I'm looking forward to giving it a shot.
Thursday, May 5, 2016
The Last Federation - Initial Thoughts
About the Game (From the Steam Store Page)
Turn-based tactical combat, with up to 5 factions competing at once.
Extremely deep simulation of an entire solar system and its billions of inhabitants. Even just watching everything unfold in Observer mode is entertaining, as nations rise and fall.
New-player-friendly ramp-up of complexity as you play, which you can disable if you're already a veteran.
Eight races each have very distinct personalities and attributes.
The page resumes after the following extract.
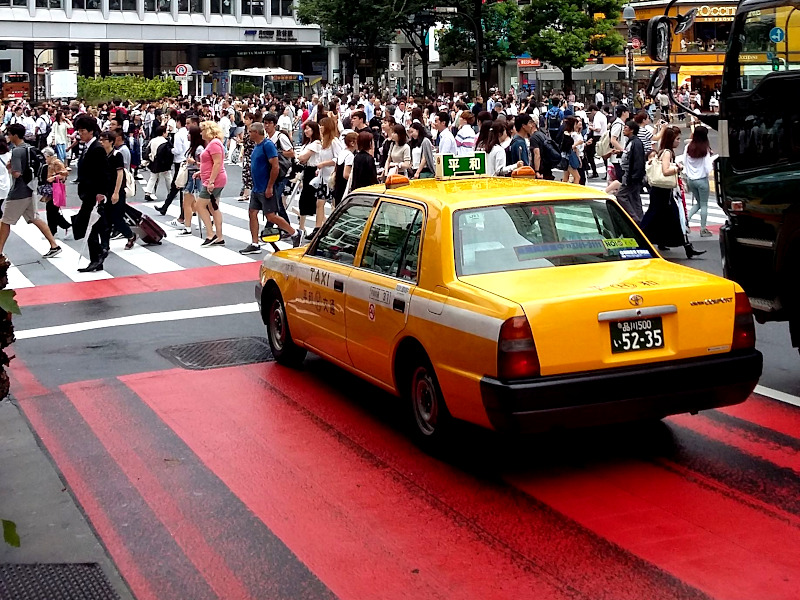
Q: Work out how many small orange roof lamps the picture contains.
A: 2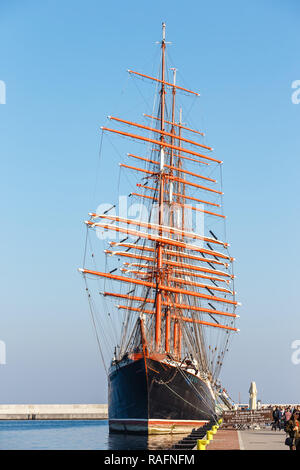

Each one even has its own completely unique political system.
Difficulty levels split between the grand strategy and turn-based combat portions of the game, both ranging from quite casual to incredibly hardcore.
Save and reload your game with ease any time, or tough it out in ironman mode.
Composer Pablo Vega's best soundtrack to date, featuring 54 minutes of music and the vocal finale "Lay Down Your Arms."
More Details
Greetings, Hydral. I will be your computer for this "grand strategy campaign with turn-based tactical combat." I think that's code for "we're going to die."
Our solar system is vast and complicated, and I sense you are a little dimwitted -- so I tell you what, let's start with the simple stuff. Like escaping with this flagship you just hijacked from a bunch of angry robots. That seems important.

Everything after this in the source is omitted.